Otrada [13] · Answer 1 · 2022-06-25T10:46:45+03:00

Answer:

The limit of the function at x approaches to $\frac{\pi}{2}$ is $-\infty$ .

Step-by-step explanation:

Consider the information:

$\lim_{x \to \frac{\pi}{2}}\frac{cos(x)}{1-sin(x)}$

If we try to find the value at $\frac{\pi}{2}$ we will obtained a $\frac{0}{0}$ form. this means that L'Hôpital's rule applies.

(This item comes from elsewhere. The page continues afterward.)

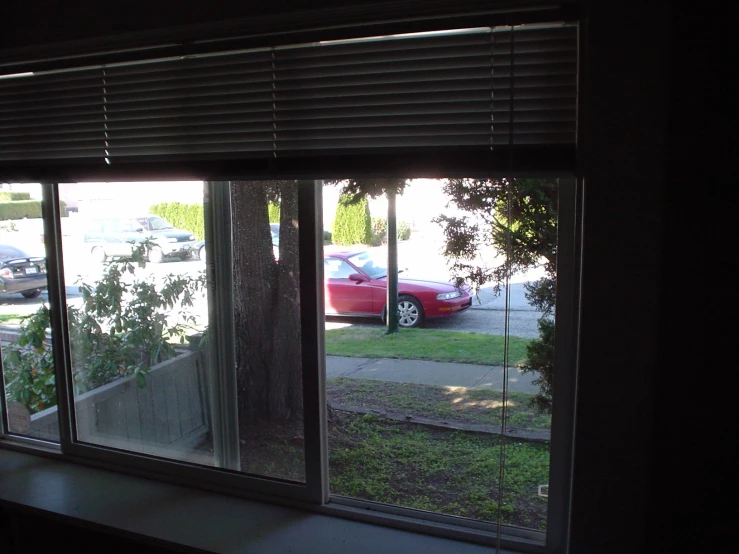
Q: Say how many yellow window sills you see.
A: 0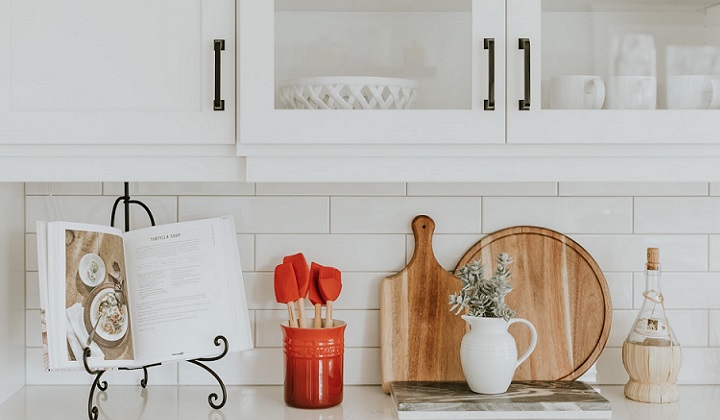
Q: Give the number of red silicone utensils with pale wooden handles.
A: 4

To apply the rule, take the derivative of the numerator:

$\frac{d}{dx}cos(x)=-sin(x)$

Now, take the derivative of the denominator:

$\frac{d}{dx}1-sin(x)=-cos(x)$

Therefore,

$\lim_{x \to \frac{\pi}{2}}\frac{-sin(x)}{-cos(x)}$

$\lim_{x \to \frac{\pi}{2}}\frac{sin(x)}{cos(x)}$

$\lim_{x \to \frac{\pi}{2}}tan(x)}$

Since, tangent function approaches -∞ as x approaches to $\frac{\pi}{2}$

, therefore, the original expression does the same thing.

Hence, the limit of the function at x approaches to $\frac{\pi}{2}$ is $-\infty$ .